この文が記す絡繰りを各理論に当てはめると ; 精神分析は患者の症状(感性で確認できる)を理性(深層心理があるとする)に置き換える。しかし実際は、浮き出る症状(精神疾患)もその原因たる深層心理も、同じ « propriétés » 性状である(前の訳注参照)。現実を別の現実に言い換えているだけである。同じことはマルクス主義にも言える。

« Je me montrais donc rebelle aux nouvelles tendances de la réflexion métaphysique, telles qu'elle commençait à se dessiner. La phénoménologie me heurtait, dans la mesure où elle postule une continuité entre le vécu et le réel. D’accord pour reconnaitre que celui-ci enveloppe et explique celui-là, j’avais appris de mes trois maitresses que le passage entre les deux ordres est discontinu » :
訳 : 私は形而上学解釈の新しい傾向に、それらの輪郭が見え始めるにつけ、反旗を翻していた。つぎに私は現象論に取り組んだ。なぜならそれが体験される世界(vécu)対実際世界(réel)との連続性を紐解くからである。体験世界は実際世界を抱え込み、表現することを再認識する、このことを私は認める。なぜなら3の女主人(maîtresses)を通して、2の秩序(世界)に渡し道があるならば、交流は(連続ではなく)分断されている筈と気付いていたから。
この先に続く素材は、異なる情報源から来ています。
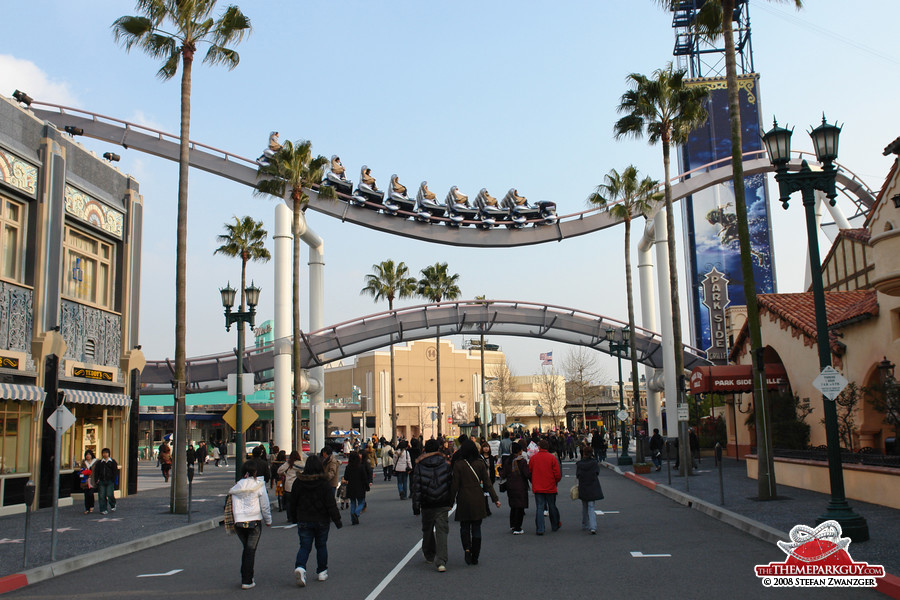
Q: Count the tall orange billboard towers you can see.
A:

現象論をMerleau-Pontyの説く知覚の現象論とする。
森羅には体験できるvécuと、そこに(隠れる)実際réelがある。VécuはMerleau-Pontyが主張するところの場「milieu」 あるいは 「champ」であり、これは知覚perceptionにより感知される。実際réelがその情景の本質となるが、それはどのように覚知するのか。
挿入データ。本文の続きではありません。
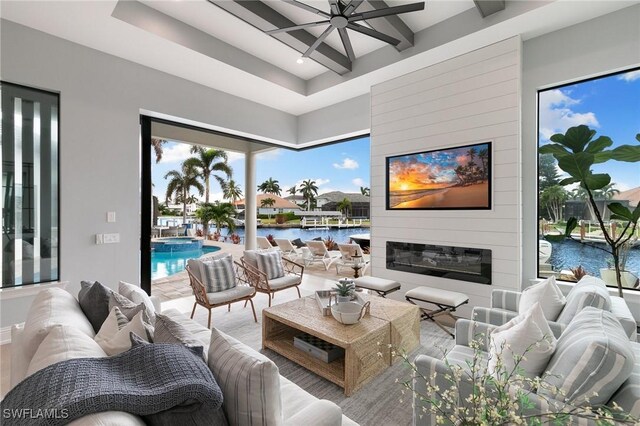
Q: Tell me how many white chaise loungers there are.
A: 4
レヴィストロースが言うには「vécu体験世界」と「réel実際」は連続してはならない。現象論は見える物vécuと実際réelは(分断せずに、属性の変化もなしに)交流するのであろうか。
そうであるならレヴィストロースの主張、分断があるべき、と正反対ではないか。レヴィストロースの説明を聞こう、
« pour atteindre le réel il faut d’abord répudier le vécu, quitte à le réintégrer par la suite dans une synthèse objective dépouillée de tout sentimentalité » (61頁)
訳; 真実réelに行き着くにはまず現実世界を退け、続いてあらゆる感覚(sentimentalité)をはぎ取った「synthèse objective客観的統合」の手法で現実を再構築する。なにやらかが分からないsynthèse objectiveを持ち出した。これを一応、客観的統合として受け入れる。
悲しき熱帯61頁 旅の紙片 (feuilles de route)  上の了 (7月23日)

追:本稿は2019年7月に部族民通信ホームサイト(WWW.tribesman.net)に投稿した改訂版となります。最近、ワードにDictation機能を取り込んだので(Office365)、元原稿(フランス語)を平打ちせずに文字起こしできるようになった。フランス語段落が多くなっています。